Les femmes et hommes disséminés le long du Mur sentirent le moment glisser au-dessus d'eux. Il y eut un instant de grâce, l'interruption miraculeuse de tout bruit là où le monde entier se synchronisait pour reprendre son souffle. C'était le signe de la dernière chance pour ceux qui désiraient encore faire marche arrière et abandonner ce projet insensé. Retrouver mères et pères. Repartir vers les pentes contaminées du Val, les eaux fumeuses de Riv, les cols secs de Mon ou les ténèbres luisantes du Cav. Survivre à une végétation malingre et agressive, à une terre sèche et meurtrière, qui tuait les hommes avant leur trentième anniversaire. Supporter de voir les femmes craindre fausses couches et difformités à chaque naissance, d’entendre les matriarches user de tout leur savoir et suppliques au moindre enfant malade, le plus souvent en pure perte.

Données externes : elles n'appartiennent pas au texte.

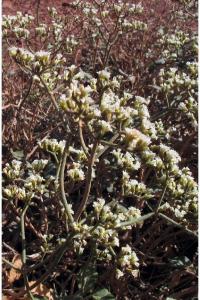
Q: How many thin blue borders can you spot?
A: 0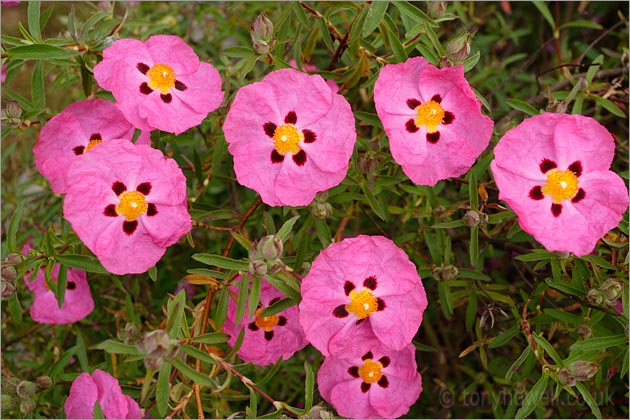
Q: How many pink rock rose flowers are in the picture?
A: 11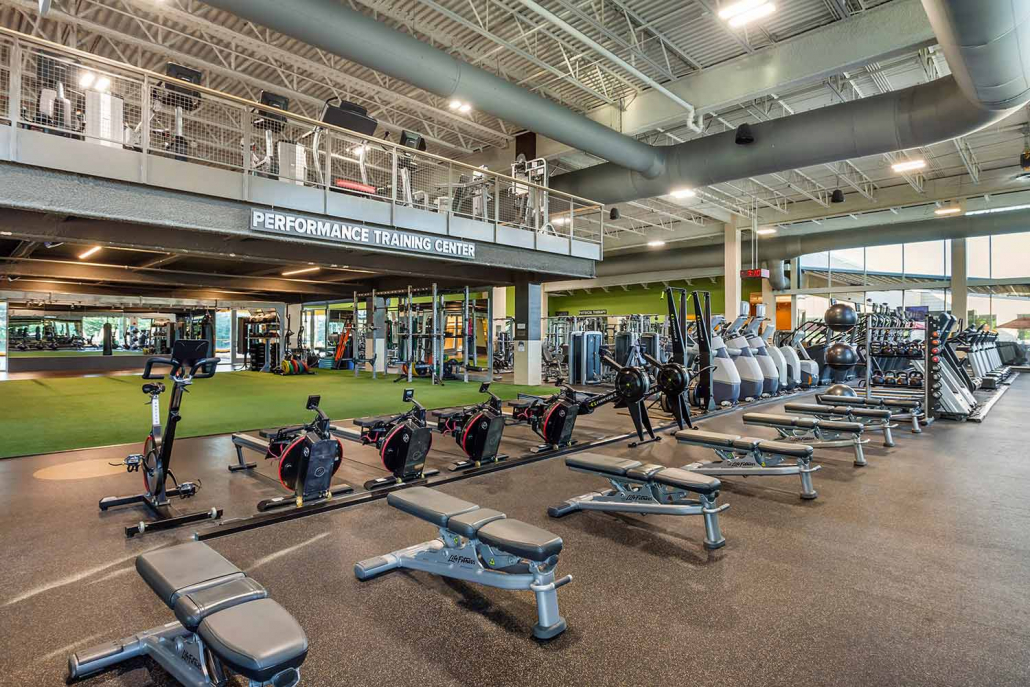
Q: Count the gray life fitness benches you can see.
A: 7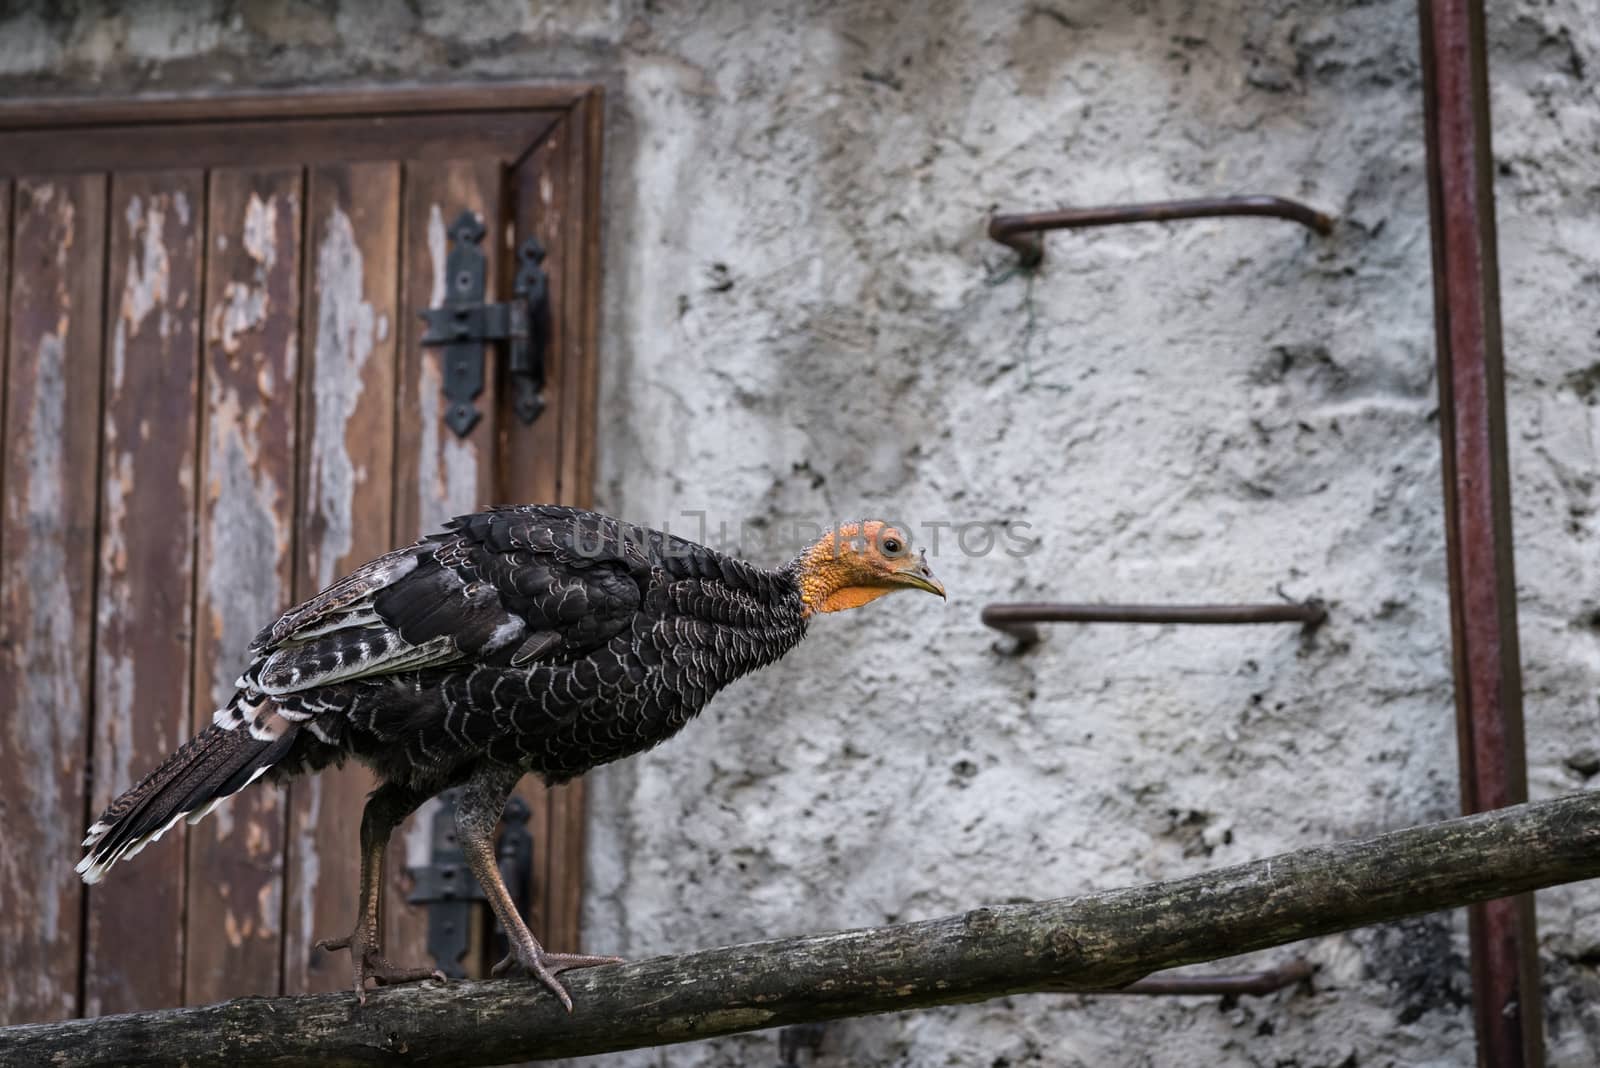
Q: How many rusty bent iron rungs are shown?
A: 3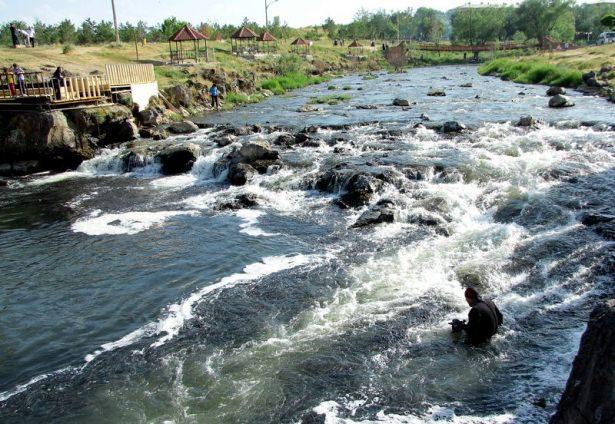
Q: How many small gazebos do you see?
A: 5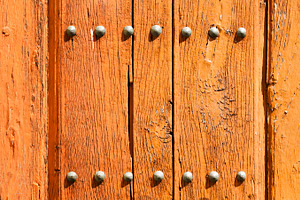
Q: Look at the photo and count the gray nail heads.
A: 14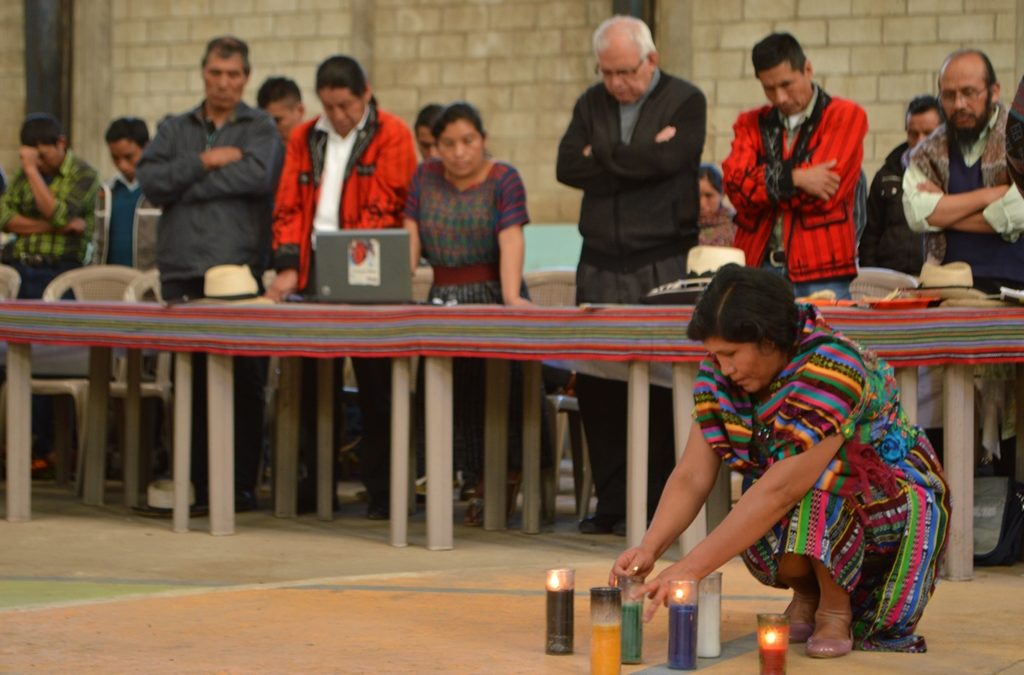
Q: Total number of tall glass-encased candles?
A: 6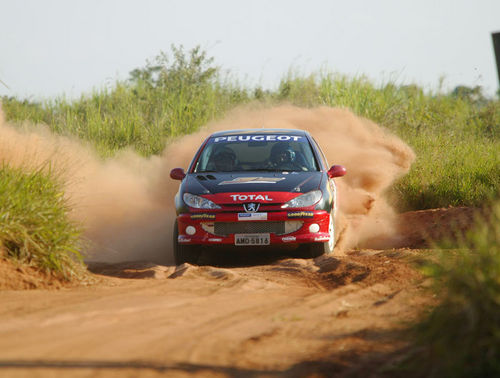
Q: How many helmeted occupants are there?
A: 2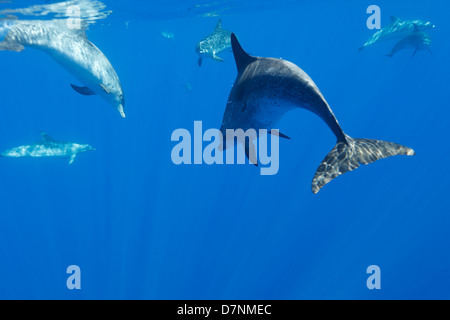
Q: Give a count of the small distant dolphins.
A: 4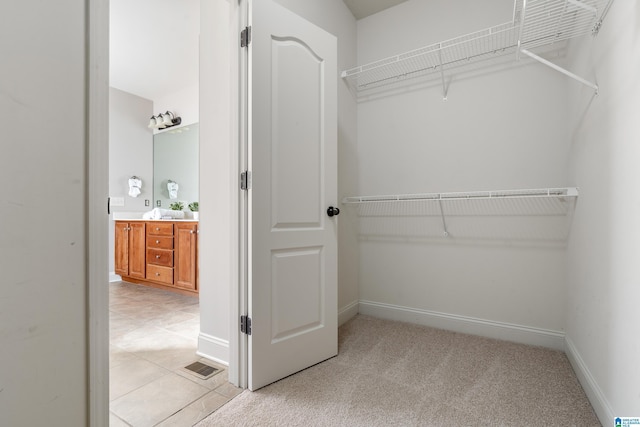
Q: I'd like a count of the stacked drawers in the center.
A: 4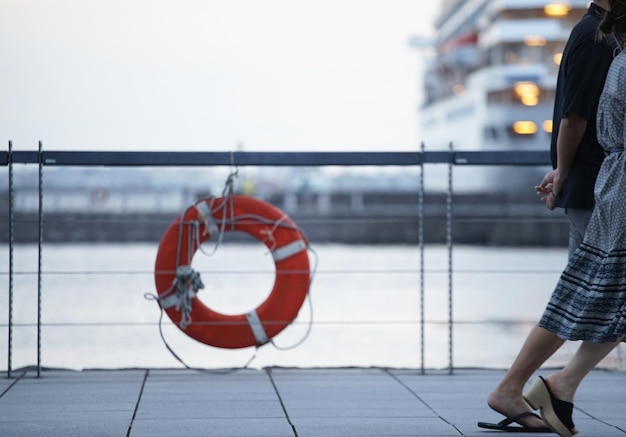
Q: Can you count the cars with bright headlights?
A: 0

Val-Gean laissa le feu de la colère et de frustration gagner son corps. Une brûlure qu'il savait présente dans le cœur de tous les volontaires.
Ils avaient déjà choisi.

L’aurore surgit, et le soleil franchit les sommets de Mon pour se répandre sur la terre agonisante de Val. La lumière frappa alors le sommet du Mur et le rendit aveugle, éblouissant des yeux à qui rien n’échappait jamais.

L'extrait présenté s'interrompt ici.